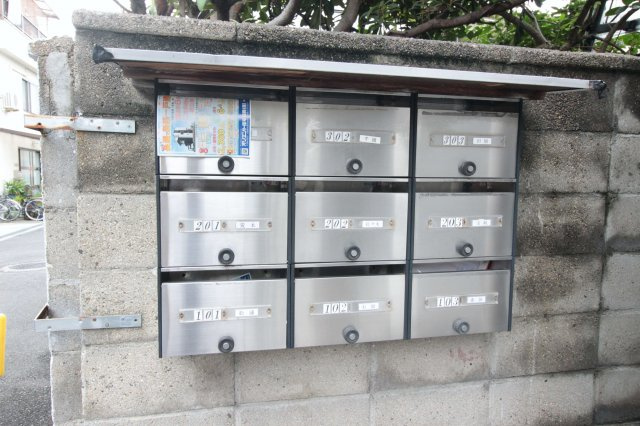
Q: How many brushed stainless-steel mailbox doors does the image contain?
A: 9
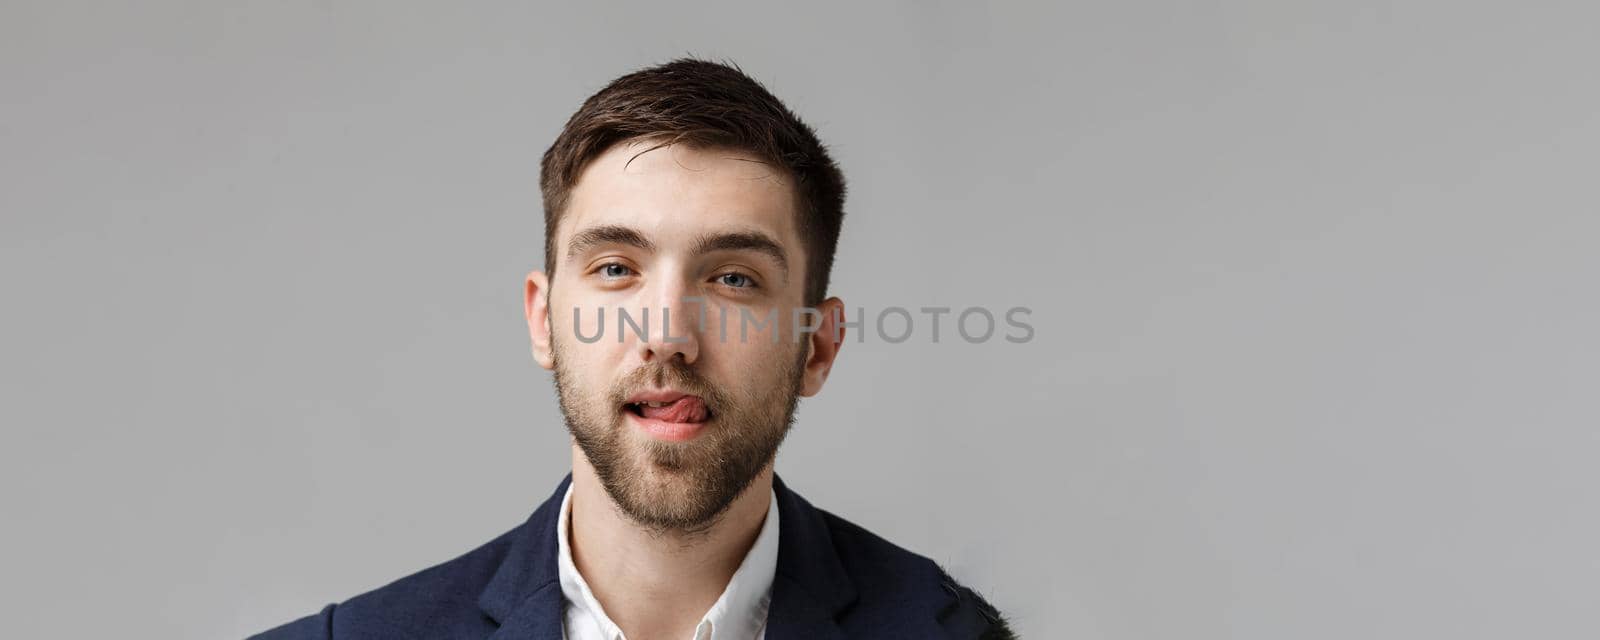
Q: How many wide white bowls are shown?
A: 0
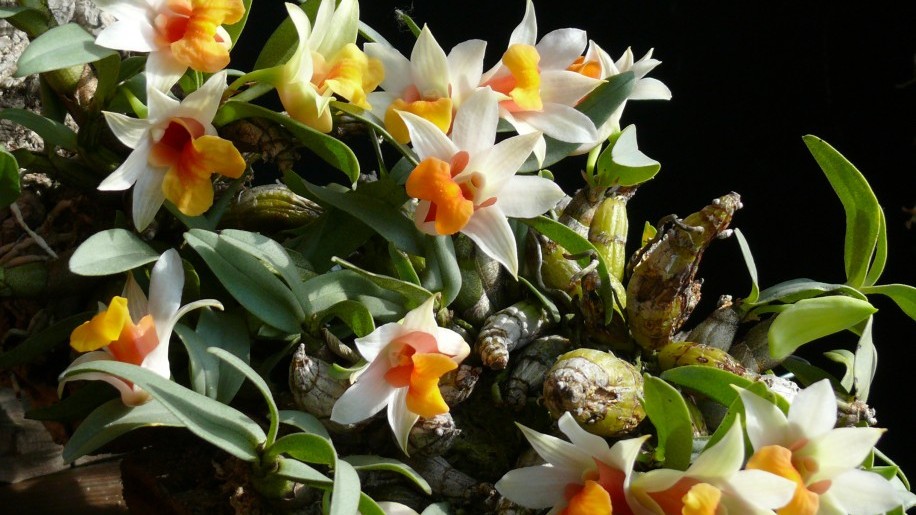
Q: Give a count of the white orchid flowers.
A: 12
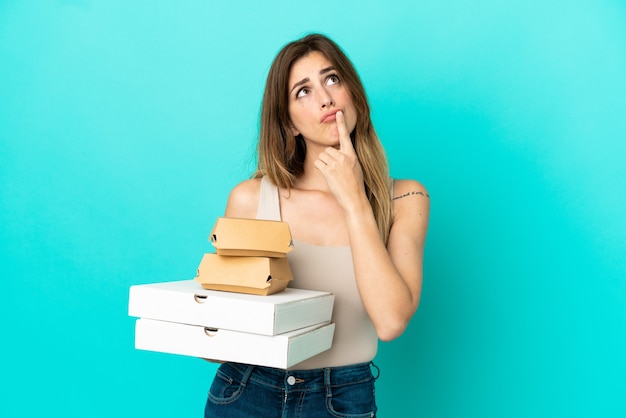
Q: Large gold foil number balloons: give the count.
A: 0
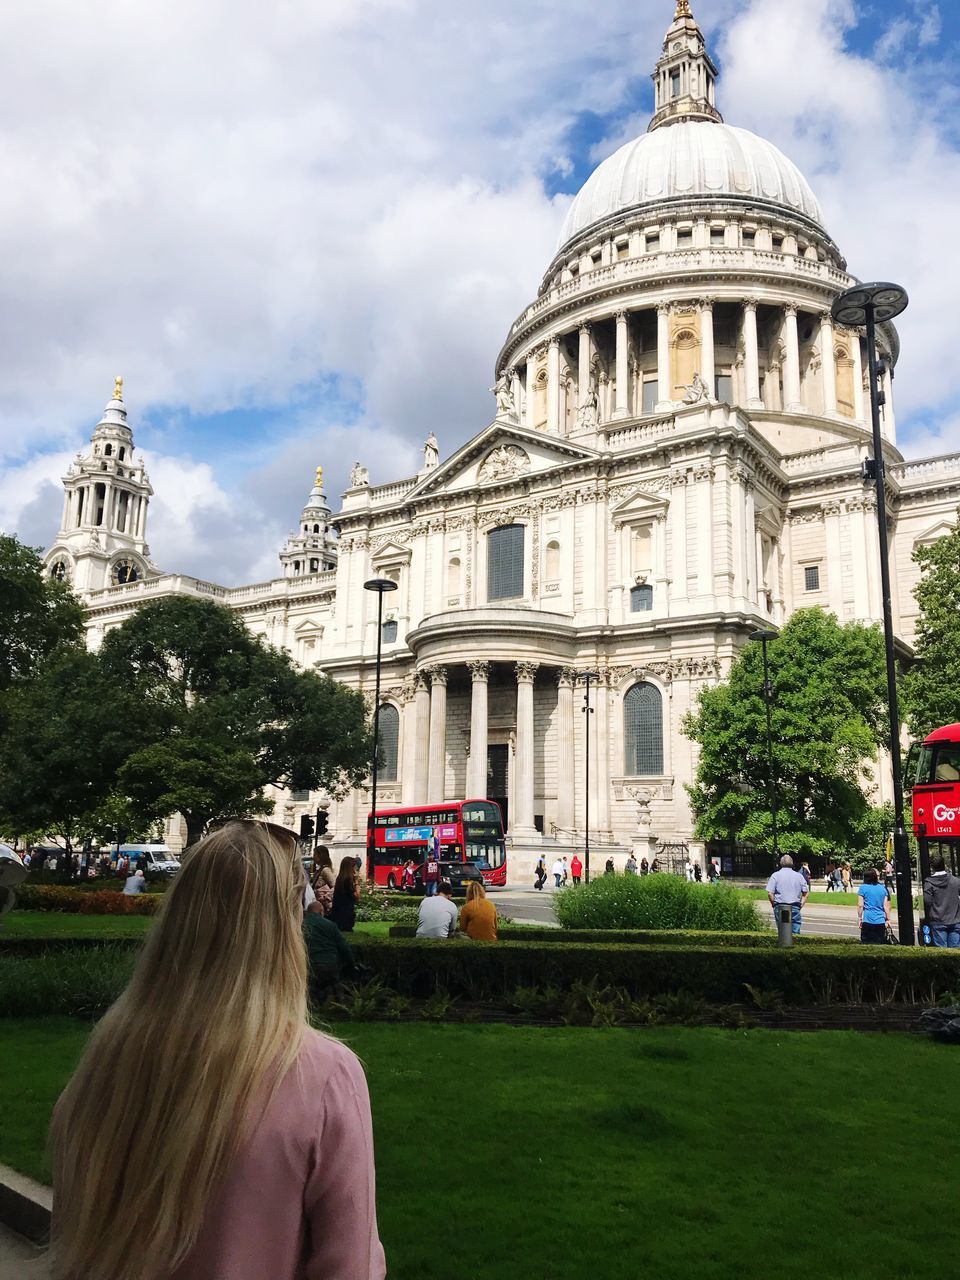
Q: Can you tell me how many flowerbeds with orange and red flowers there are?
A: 1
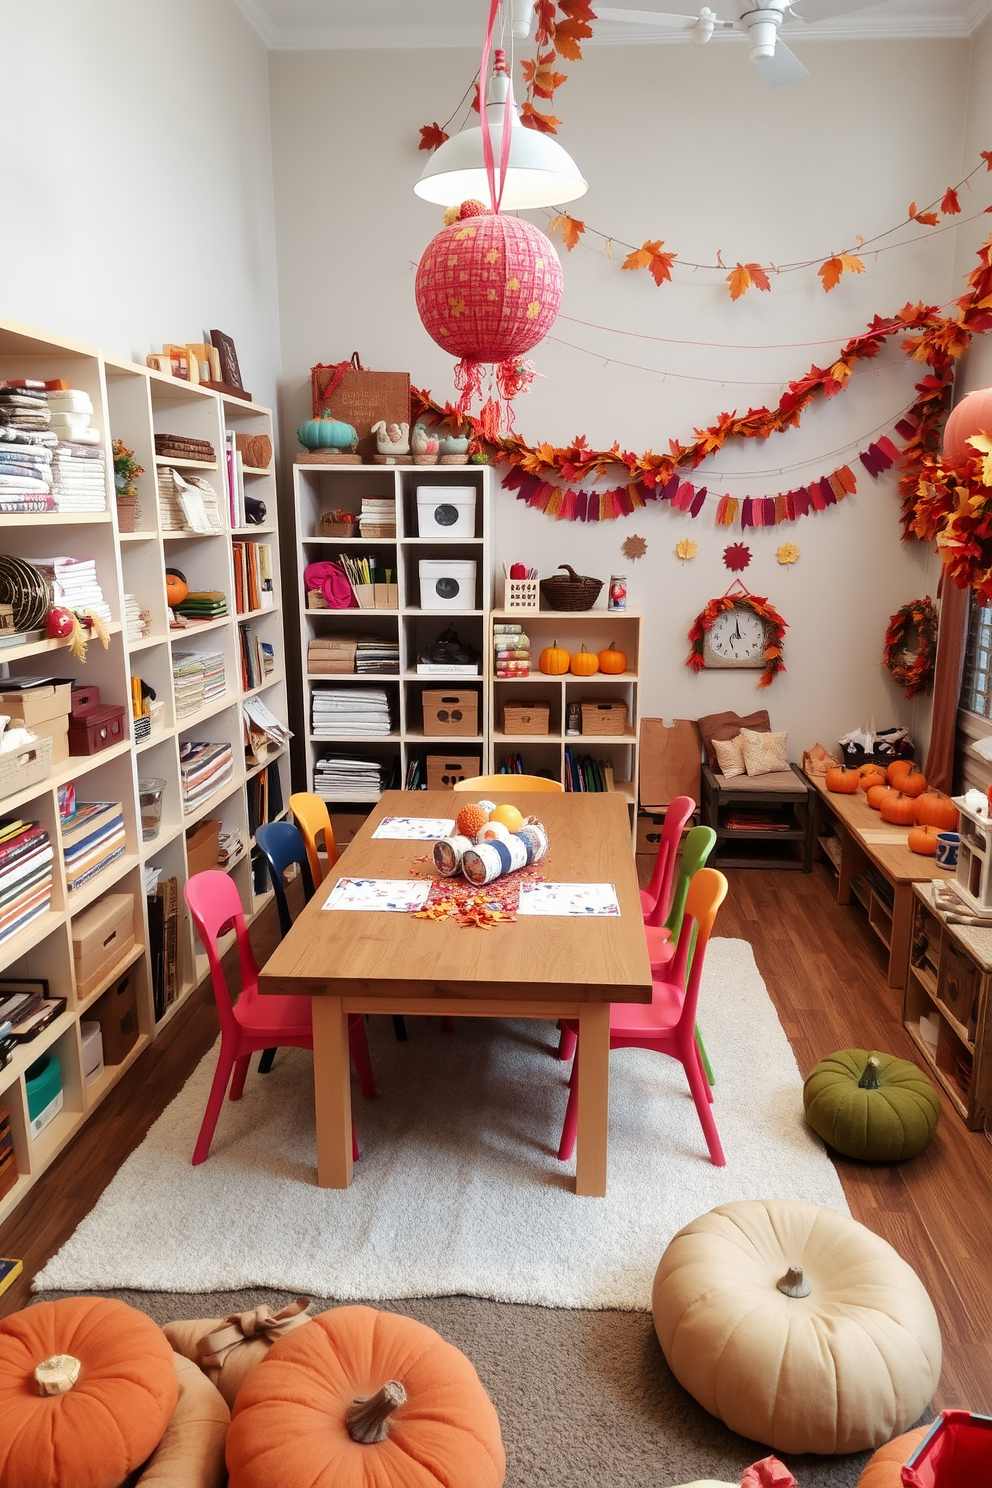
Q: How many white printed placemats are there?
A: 3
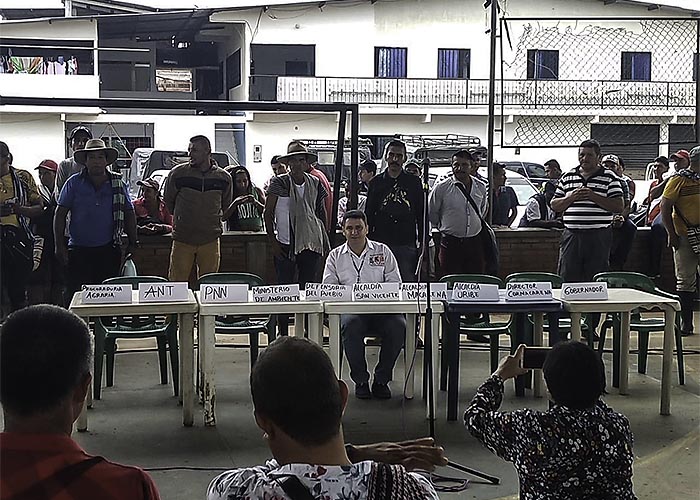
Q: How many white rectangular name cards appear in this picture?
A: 10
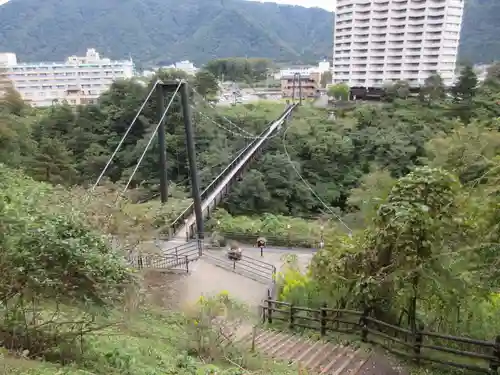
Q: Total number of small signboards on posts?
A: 2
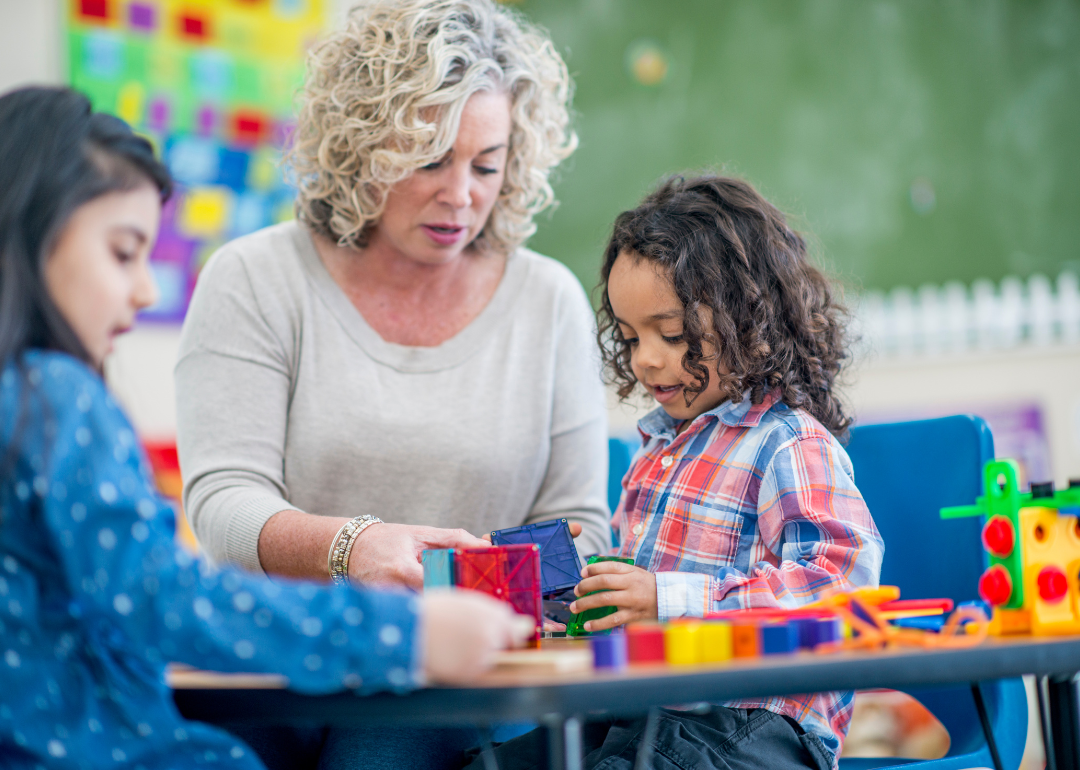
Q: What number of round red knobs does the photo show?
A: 3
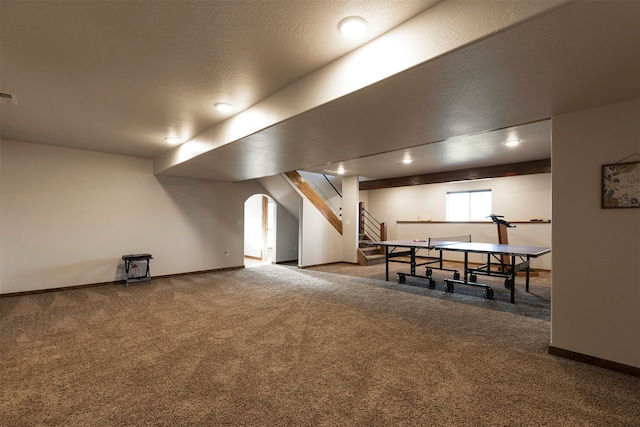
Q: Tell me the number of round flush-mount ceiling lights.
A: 6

# Assigned task
Where the line with "Q: What number" appears, begin there and transcribe exactly through the last line of the data, leaving all pictures aside.

# Reply to the task
Q: What number of round red knobs does the photo show?
A: 3
Q: Tell me the number of round flush-mount ceiling lights.
A: 6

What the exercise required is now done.